What the task asks |
Among the records, which lines hold the word "Tell"? Pick them out.

Input data |
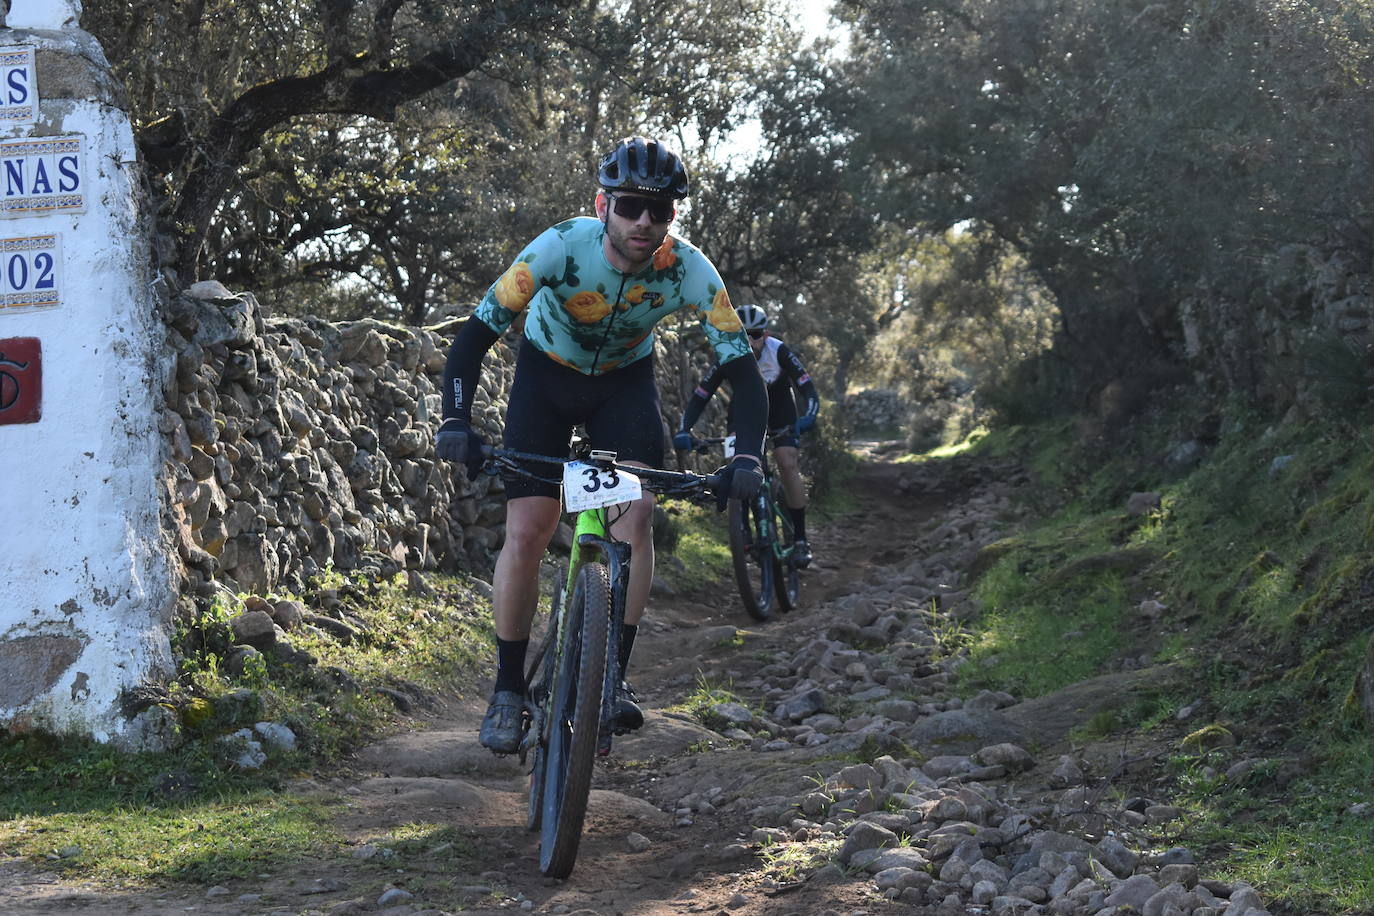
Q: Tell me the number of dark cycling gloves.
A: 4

==

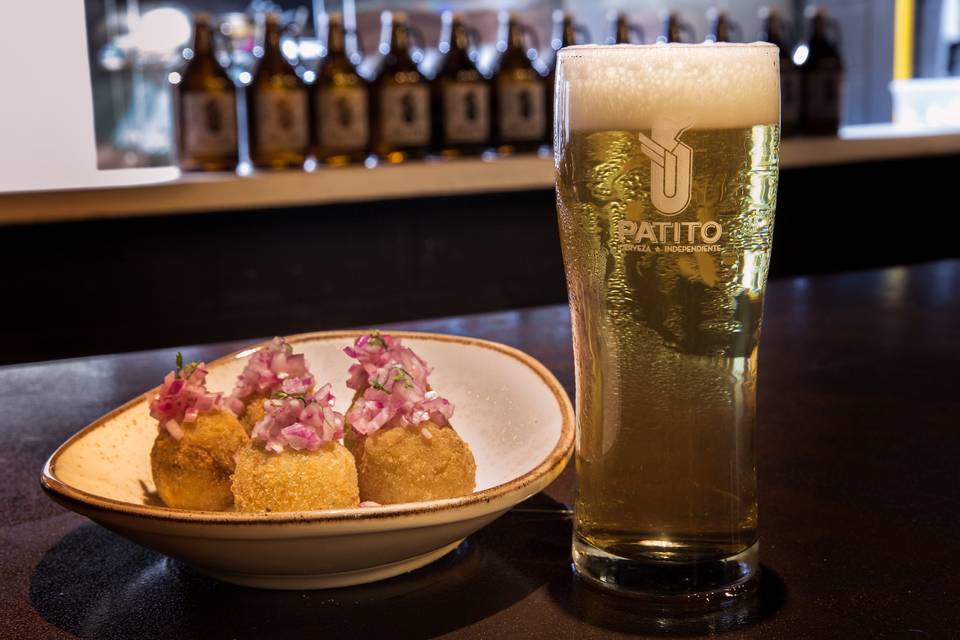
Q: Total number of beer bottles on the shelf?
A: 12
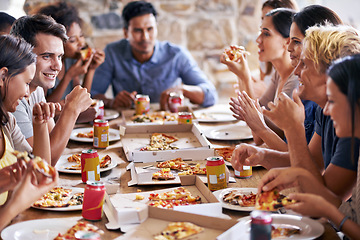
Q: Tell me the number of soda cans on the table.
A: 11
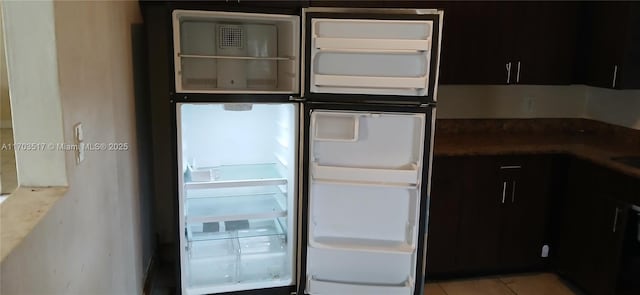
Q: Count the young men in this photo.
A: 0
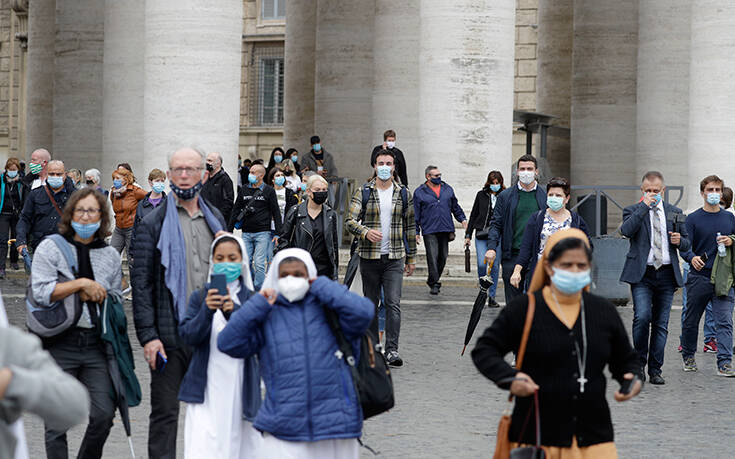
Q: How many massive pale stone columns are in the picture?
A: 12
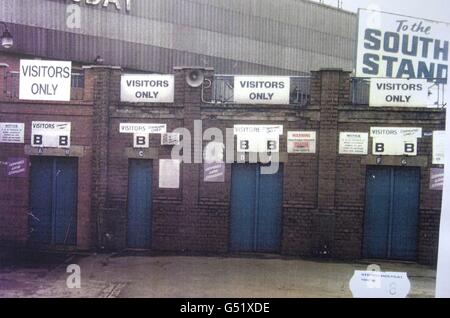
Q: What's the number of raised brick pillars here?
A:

Solution |
Q: Tell me the number of dark cycling gloves.
Q: Tell me the number of soda cans on the table.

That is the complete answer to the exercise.